Douglas Hahn is an American prelate who served as the seventh Episcopal Bishop of Lexington. He was elected on August 18, 2012, and consecrated on December 15, 2012, in Lexington, Kentucky. He served until March 9, 2016, when he was suspended for one year for lying during the bishop interview process about past adultery with a parishioner. In October of that year, the Standing Committee of the diocese asked that Hahn resign as head of the diocese. In December, Hahn agreed to resign as of the end of his suspension, on March 10, 2017.

==Biography==
Hahn was raised in Georgia but his ancestors include generations of Kentucky teachers and farmers. As a youth, Bishop Hahn often spent summers in rural Mercer County, Kentucky. He is married to Kaye with whom he has three adult children.

==Accession==
Hahn was elected bishop on August 18, 2012, at the diocese's 116th annual convention held at Christ Church Cathedral in Lexington, Kentucky. He was elected on the second ballot out of a field of six nominees. On that ballot he received 67 votes of 120 cast in the lay order and 26 of 44 cast in the clergy order. An election on that ballot required 61 in the lay order, and 23 in the clergy order.

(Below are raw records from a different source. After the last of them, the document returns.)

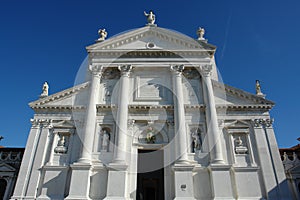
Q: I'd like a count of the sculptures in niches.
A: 4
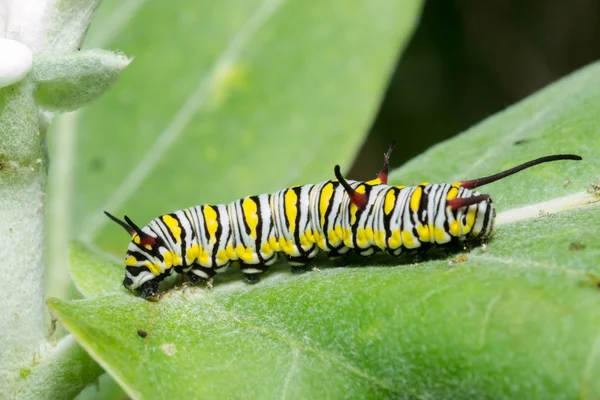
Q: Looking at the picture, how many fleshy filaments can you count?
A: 6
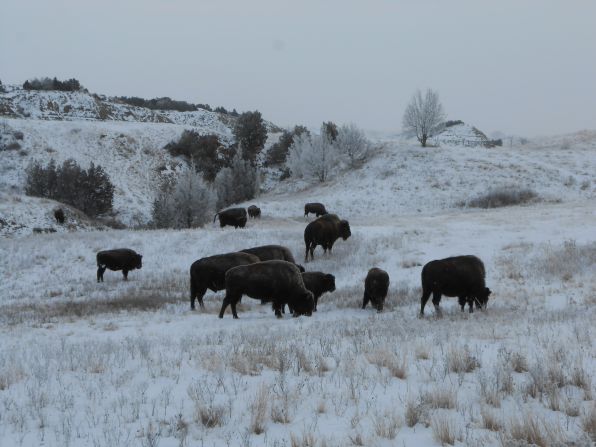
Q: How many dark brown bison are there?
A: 12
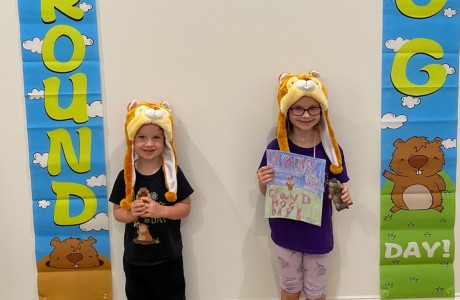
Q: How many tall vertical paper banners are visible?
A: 2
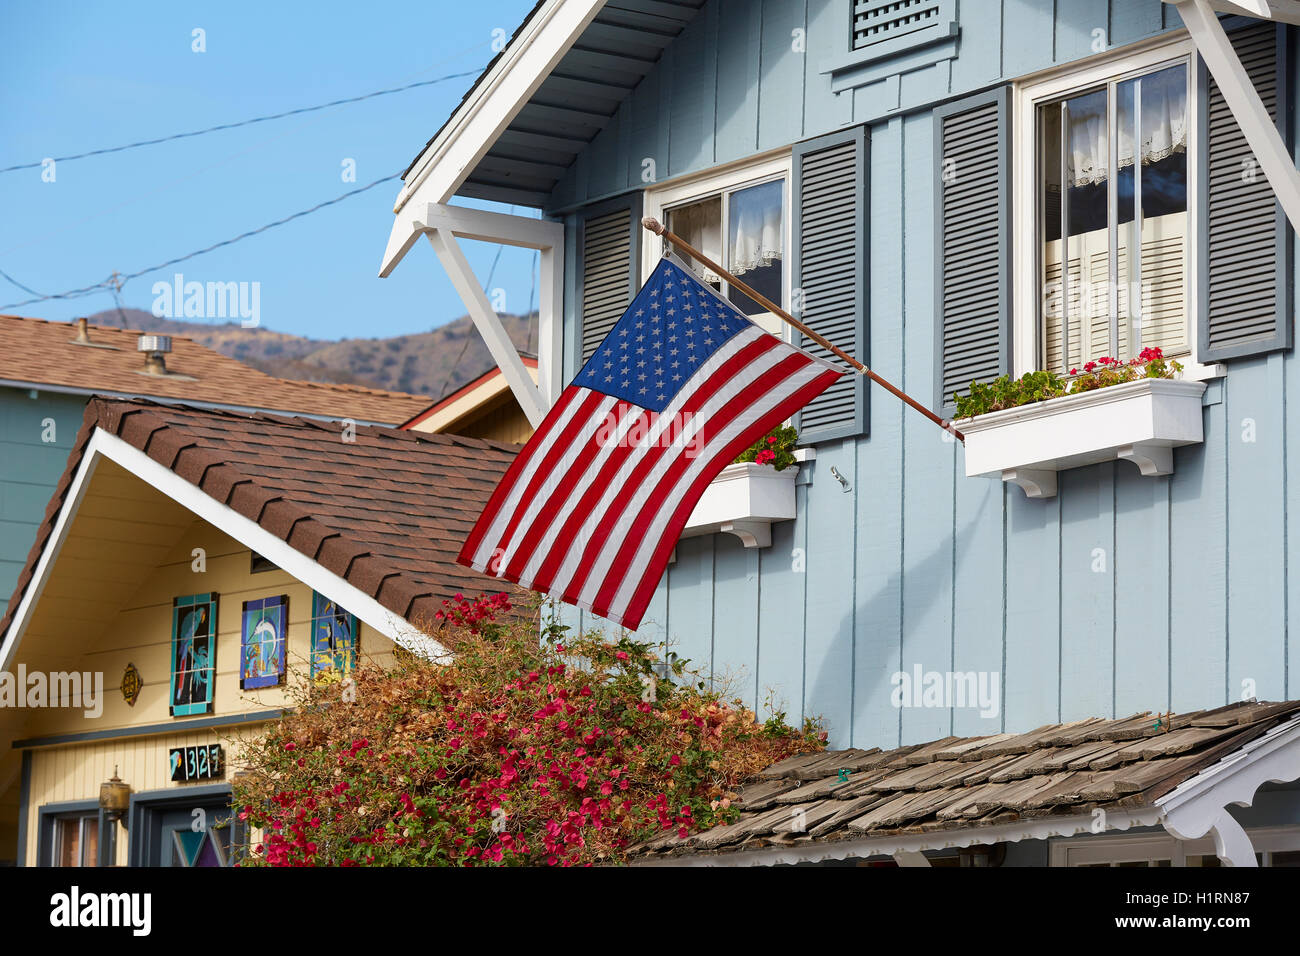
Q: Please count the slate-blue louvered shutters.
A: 4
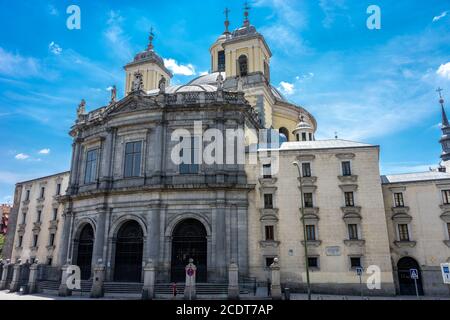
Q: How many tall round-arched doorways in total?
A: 3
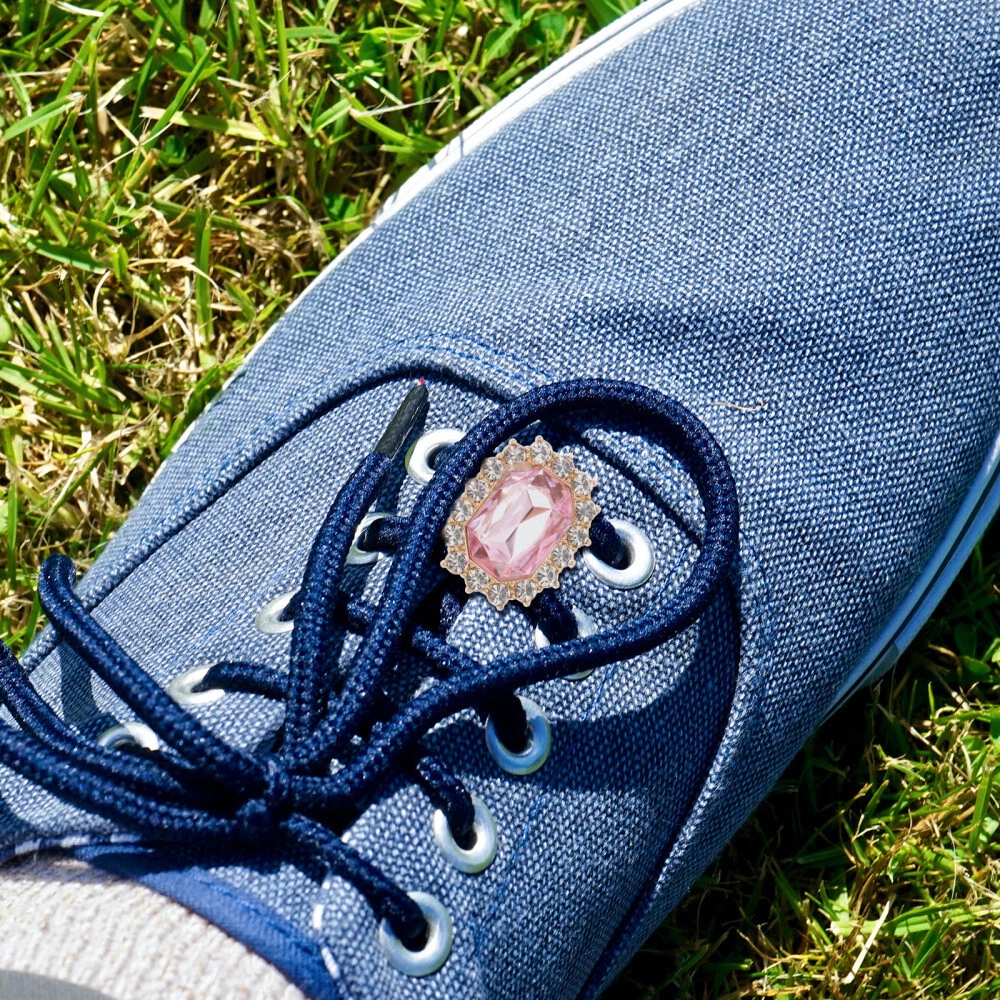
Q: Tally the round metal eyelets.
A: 10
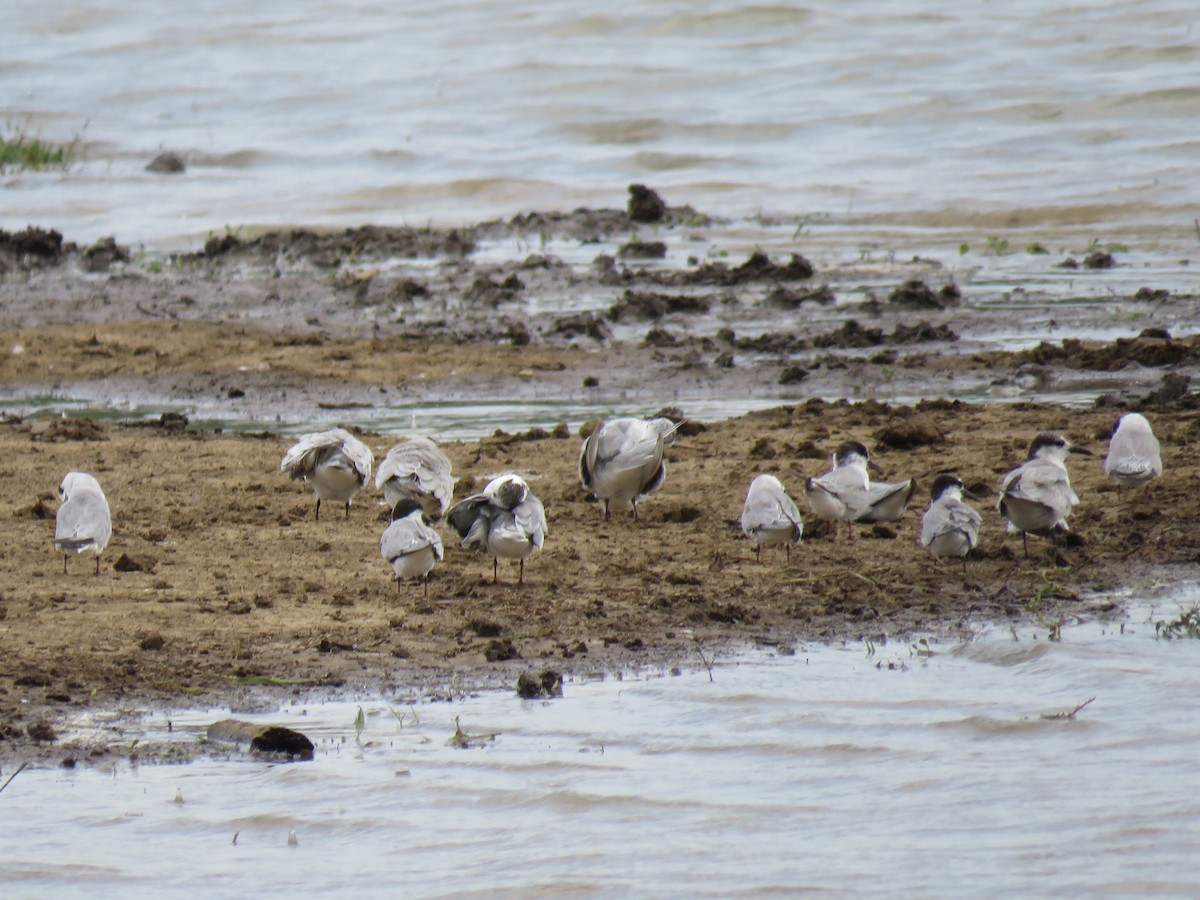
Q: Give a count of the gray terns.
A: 11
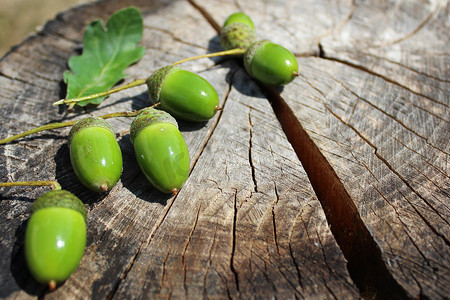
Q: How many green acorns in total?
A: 6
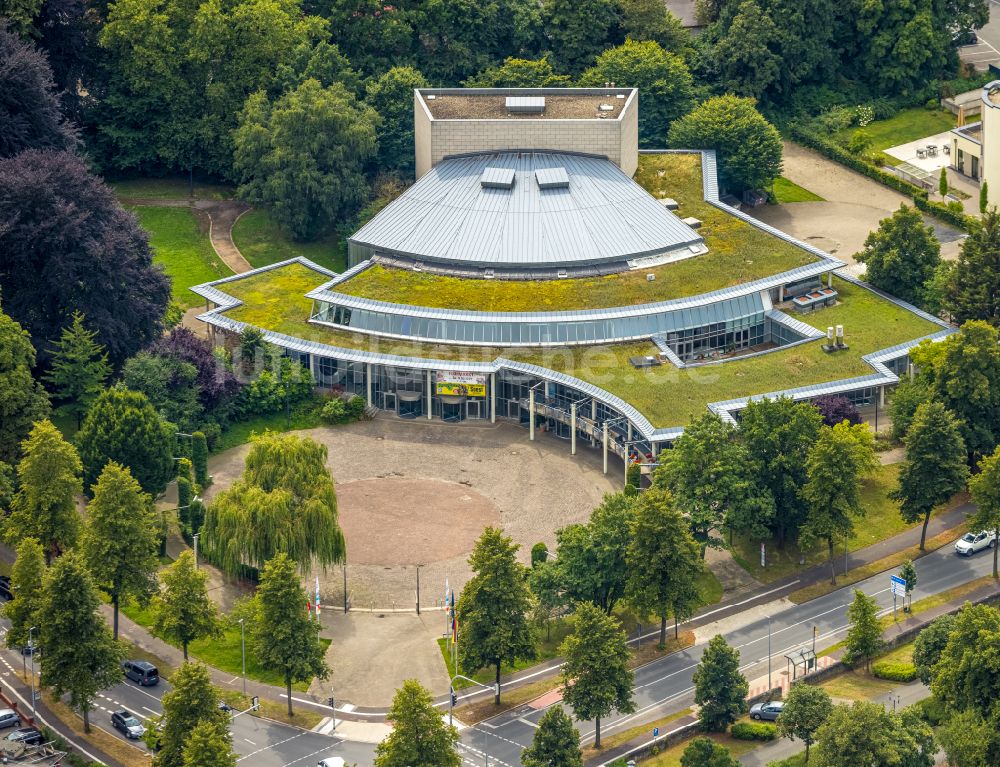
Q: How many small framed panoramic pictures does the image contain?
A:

He was consecrated on December 15, 2012, at Christ Church Cathedral, Lexington, Kentucky. Chief consecrator was Katharine Jefferts Schori, Presiding Bishop. The co-consecrators were: J. Neil Alexander, dean of the School of Theology at the University of the South; Terry White, Bishop of Kentucky; Stacy F. Sauls, Chief Operating Officer of the Episcopal Church and former sixth Bishop of Lexington; Chilton R. Knudsen, retired Bishop of Maine and interim assisting Bishop of Lexington; and William O. Gafkjen, Bishop of the Indiana-Kentucky Synod of the Evangelical Lutheran Church in America.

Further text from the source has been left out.